DATA section start

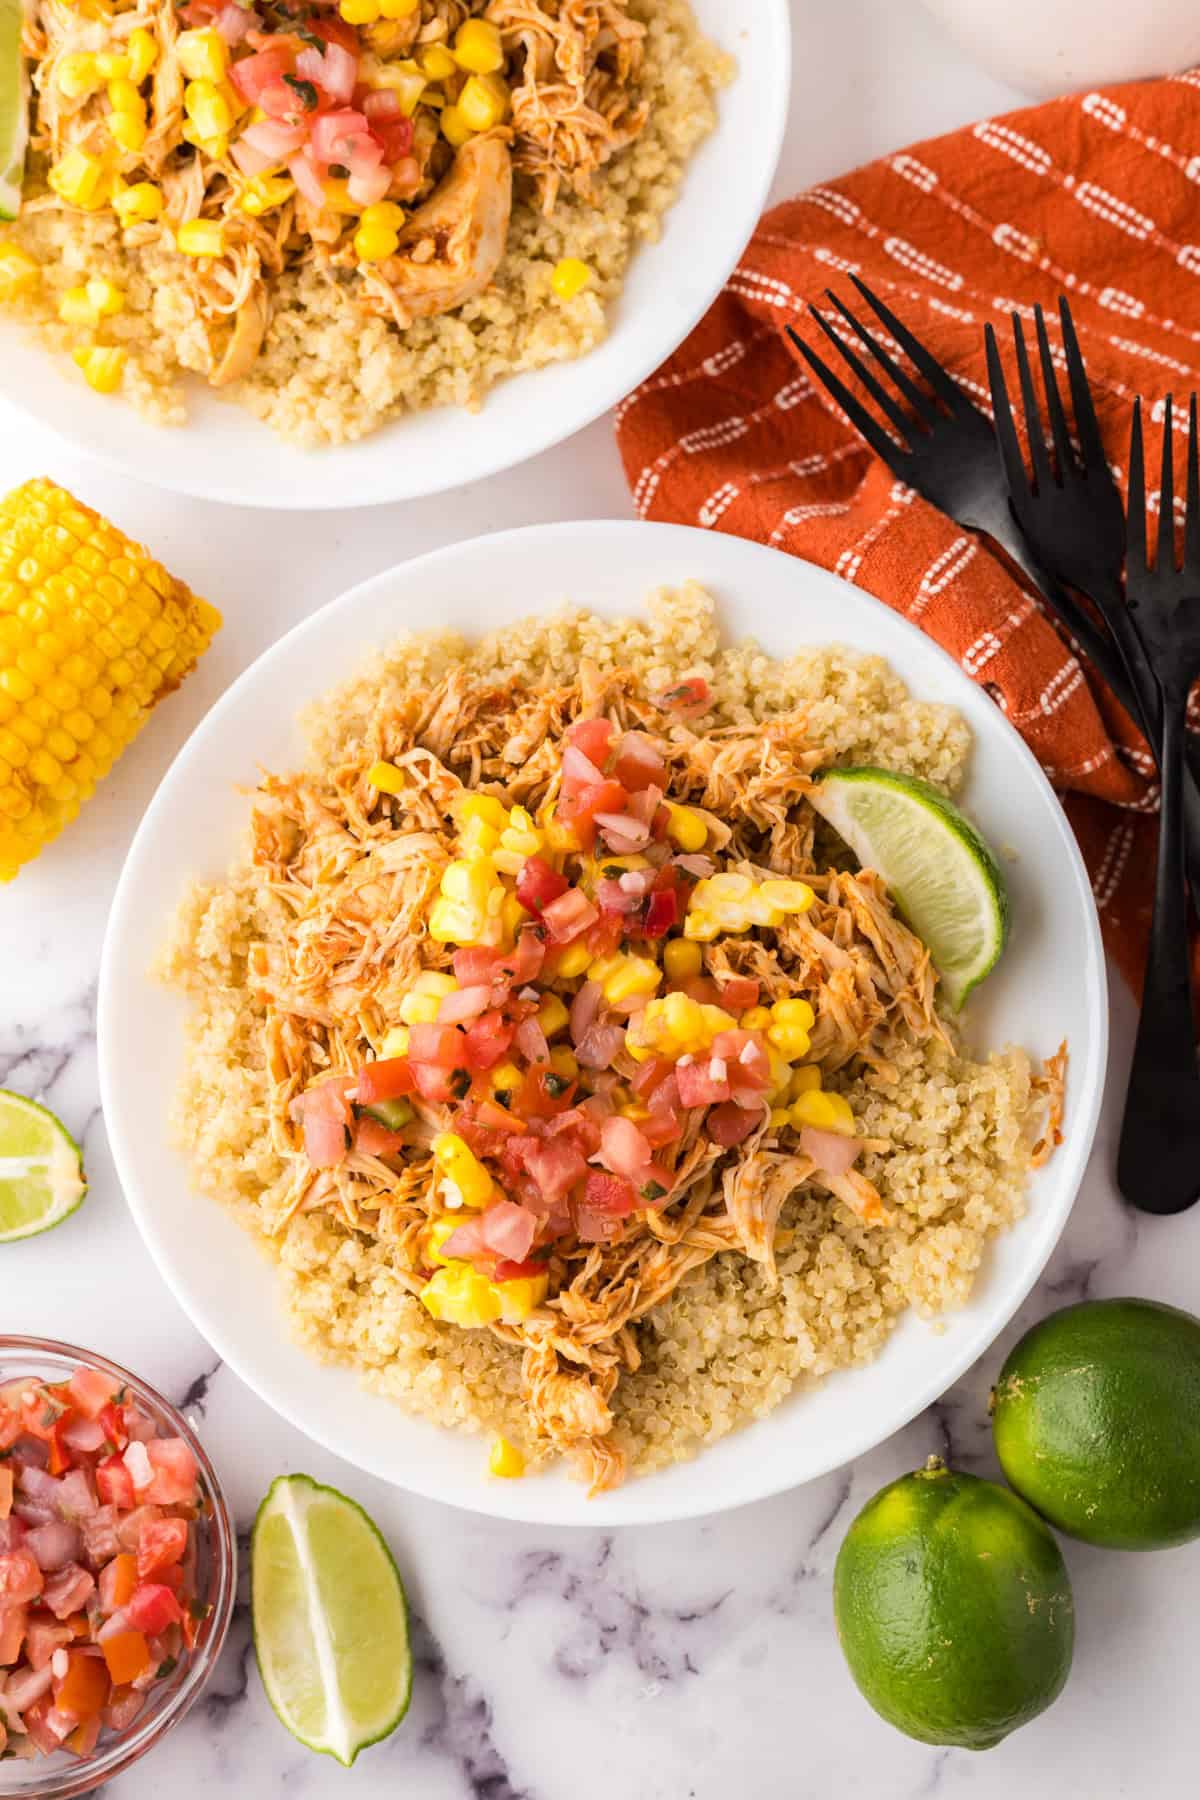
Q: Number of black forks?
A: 3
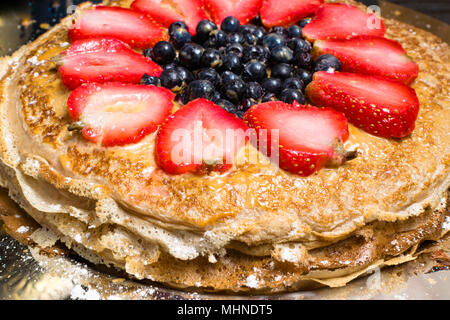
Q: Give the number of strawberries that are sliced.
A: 11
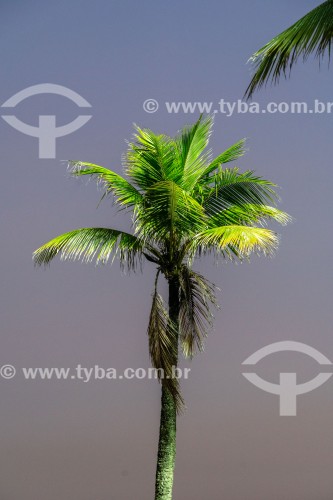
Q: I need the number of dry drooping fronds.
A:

DATA section end

▶ **TASK TO CARRY OUT**: Copy out, exactly and without pictures, each line from the one containing "Q: Give the" through the final line of the entries, both ends included.

▶ **ANSWER FOR THIS EXERCISE**:
Q: Give the number of strawberries that are sliced.
A: 11
Q: I need the number of dry drooping fronds.
A:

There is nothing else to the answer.